As with her playing, Grace’s musical output is fruitful. “I have about 300 unfinished random ideas and notes for songs, so I just go through them and see if there are any chord sequences or lyrics [to revise],” she says. Grace admits that her sound is still in the formative stages, but she certainly outlined her musical direction by releasing a song called “You Ruined Nirvana”, which repeats Kurt, Dave and Krist’s 1993 hit “Heart-Shaped Box”. “Maybe I want to bring back that punk rock sound of the ’90s, but I don’t know if I’m fully into it,” she says carefully. “I also think I’m kind of pop-ish. I don’t want to say that I belong to a certain musical genre and sound ugly. I think I’m just having fun.”

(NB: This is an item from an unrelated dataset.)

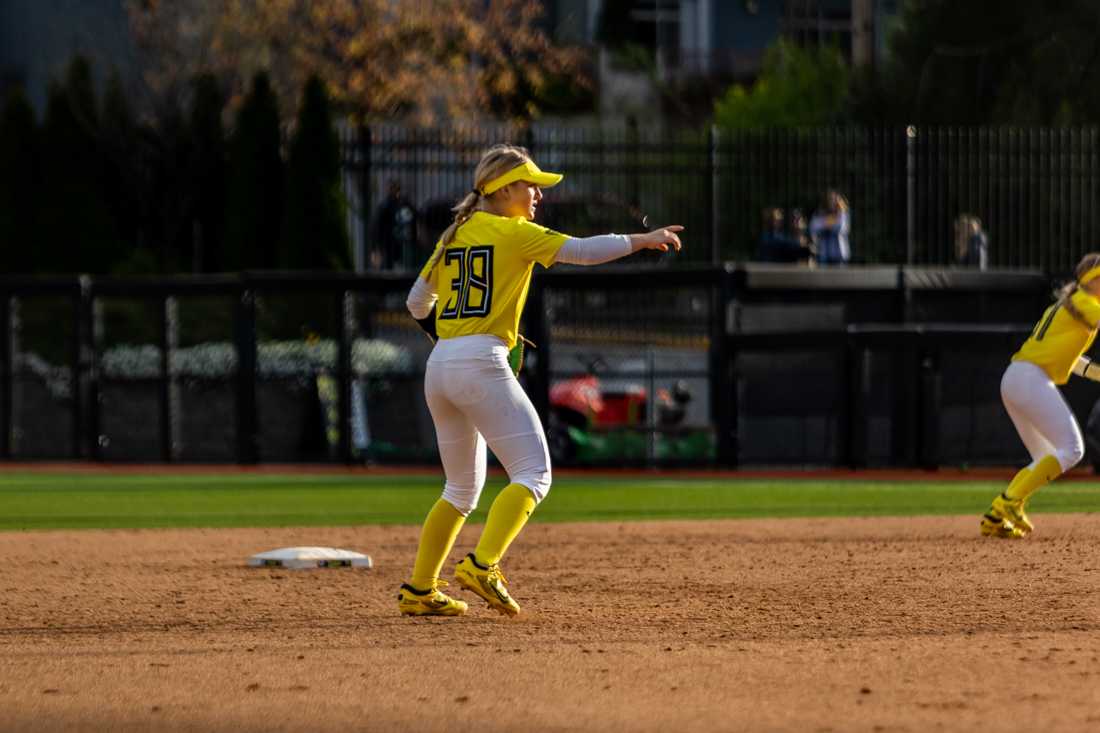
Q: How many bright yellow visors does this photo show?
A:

Refreshingly, she doesn’t try to hide the fact that music is — at the moment — just a cherished side job. “I know I’ll always be an actress, and that’s what I want to do for the rest of my life,” she says. “But I’m so happy and happy that I have music, because it’s such a sweet little outlet, and it has a therapeutic effect on me. And it’s so great to be able to make a career out of it.”

At this stage of her acting career, Grace is “always looking for important stories to tell.” An example of this is her latest mini-series “Family Friend”: She plays Jen Broberg, who was abducted twice as a teenager by family friend Robert Berchtold (played by Jake Lacey). “I just knew I wanted to tell her story,” Grace says. “It was so shocking and terrible, but also so wonderful to see her family reunited after such a terrible event.” The role also gave Grace an unexpected full circle moment: for the first time, another actor (Hendrix Yancey) is playing a younger version of her character.

“Finally, the girl who plays the younger version of every white woman in Hollywood finally has her own younger version,” she says with a laugh. “Look, I’m coming!”

McKenna Grace’s new single “Self Dysmorphia” is released on November 18.